5. Whether the trial court erred with the illegal
sentence imposed by the trial Judge was
Unconstitutional, by the use of prior Out-Of-
State felony convictions that were sealed over
22 years when calculating appellant’s record
score as Repeat Felony Offender,
simutanoeusly improperly increasing the
sentence floor based absent a Jury’s Finding of
Facts that support the Mandatory Sentence.
Appellant was incarcerated 109 days on the
offenses before sentencing January 20 2016.
Trial court denied the time credit refused to
credit appellant. Pursuant to 42. Pa.C.S.A.

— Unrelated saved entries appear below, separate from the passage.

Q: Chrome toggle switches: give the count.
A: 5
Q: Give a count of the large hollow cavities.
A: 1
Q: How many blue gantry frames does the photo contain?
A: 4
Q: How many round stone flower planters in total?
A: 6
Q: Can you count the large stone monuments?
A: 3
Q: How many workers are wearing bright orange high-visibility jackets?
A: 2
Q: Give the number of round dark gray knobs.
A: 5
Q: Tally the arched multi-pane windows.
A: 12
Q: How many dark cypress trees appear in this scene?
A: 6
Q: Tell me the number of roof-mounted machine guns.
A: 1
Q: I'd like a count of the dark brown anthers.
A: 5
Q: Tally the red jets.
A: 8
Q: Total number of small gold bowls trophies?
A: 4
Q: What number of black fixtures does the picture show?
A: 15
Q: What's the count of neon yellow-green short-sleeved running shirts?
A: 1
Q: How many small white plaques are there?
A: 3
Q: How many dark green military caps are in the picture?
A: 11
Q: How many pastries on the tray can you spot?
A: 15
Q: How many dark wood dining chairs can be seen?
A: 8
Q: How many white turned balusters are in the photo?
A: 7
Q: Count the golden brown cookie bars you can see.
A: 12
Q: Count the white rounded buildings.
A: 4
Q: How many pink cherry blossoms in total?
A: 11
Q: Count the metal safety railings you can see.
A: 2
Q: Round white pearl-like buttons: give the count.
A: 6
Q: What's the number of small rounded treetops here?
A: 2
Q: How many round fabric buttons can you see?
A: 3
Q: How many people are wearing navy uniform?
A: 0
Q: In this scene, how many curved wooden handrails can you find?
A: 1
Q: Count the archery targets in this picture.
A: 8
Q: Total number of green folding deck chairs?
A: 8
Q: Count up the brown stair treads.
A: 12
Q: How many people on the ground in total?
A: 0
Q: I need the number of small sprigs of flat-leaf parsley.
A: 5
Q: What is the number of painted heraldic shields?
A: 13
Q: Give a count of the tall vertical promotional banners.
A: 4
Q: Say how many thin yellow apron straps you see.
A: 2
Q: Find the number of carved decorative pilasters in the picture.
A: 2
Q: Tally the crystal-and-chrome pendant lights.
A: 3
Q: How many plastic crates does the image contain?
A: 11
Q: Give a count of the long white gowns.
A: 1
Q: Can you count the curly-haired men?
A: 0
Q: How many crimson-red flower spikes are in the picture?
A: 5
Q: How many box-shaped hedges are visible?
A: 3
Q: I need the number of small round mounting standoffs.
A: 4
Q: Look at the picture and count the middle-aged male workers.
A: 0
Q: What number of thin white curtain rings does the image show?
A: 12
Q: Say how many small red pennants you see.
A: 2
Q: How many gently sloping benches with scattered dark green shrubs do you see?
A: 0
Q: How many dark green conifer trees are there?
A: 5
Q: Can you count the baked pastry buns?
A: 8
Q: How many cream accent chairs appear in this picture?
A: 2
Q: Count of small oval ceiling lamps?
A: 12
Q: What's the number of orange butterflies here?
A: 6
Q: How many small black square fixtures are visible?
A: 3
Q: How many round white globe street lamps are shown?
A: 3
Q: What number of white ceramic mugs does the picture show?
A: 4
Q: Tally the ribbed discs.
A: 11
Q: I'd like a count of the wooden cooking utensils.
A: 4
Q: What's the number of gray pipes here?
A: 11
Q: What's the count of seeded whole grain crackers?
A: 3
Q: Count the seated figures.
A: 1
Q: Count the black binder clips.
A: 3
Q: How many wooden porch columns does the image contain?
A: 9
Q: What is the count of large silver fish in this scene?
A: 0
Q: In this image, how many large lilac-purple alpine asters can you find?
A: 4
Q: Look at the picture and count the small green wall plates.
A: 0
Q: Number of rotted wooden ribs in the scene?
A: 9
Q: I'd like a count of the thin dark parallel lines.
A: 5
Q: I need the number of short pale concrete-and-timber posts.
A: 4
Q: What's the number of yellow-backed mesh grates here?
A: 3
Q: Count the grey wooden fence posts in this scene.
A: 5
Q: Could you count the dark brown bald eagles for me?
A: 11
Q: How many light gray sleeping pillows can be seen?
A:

9760 part(1)(3)(4) appellant is entitled to
credit.
6. The trial court erred when it failed to conduct a
cumulative evaluation, why such adeficient
representation by defense counselor David
Stunik prior to and during trial. Which violated
appellant’s 6th amendment right to a full
defense guaranteed under the united states
constitutional amendments. The defense
counselor’s ineffective assistance so
underminded the truth-determining process
that no reliable adjudication of guilt or
innocence could have taken place. That
significantly caused a Fundemental
Misscarriage of Justice in this case.
Appellant’s “Concise Supplemental Statement of Matters Complained of on
Appeal Pursuant to [Pa.R.A.P.] 1925(b), 10/28/16” (countless errors in
original). The trial court addressed appellant’s issues in its supplemental
Rule 1925(a) opinion.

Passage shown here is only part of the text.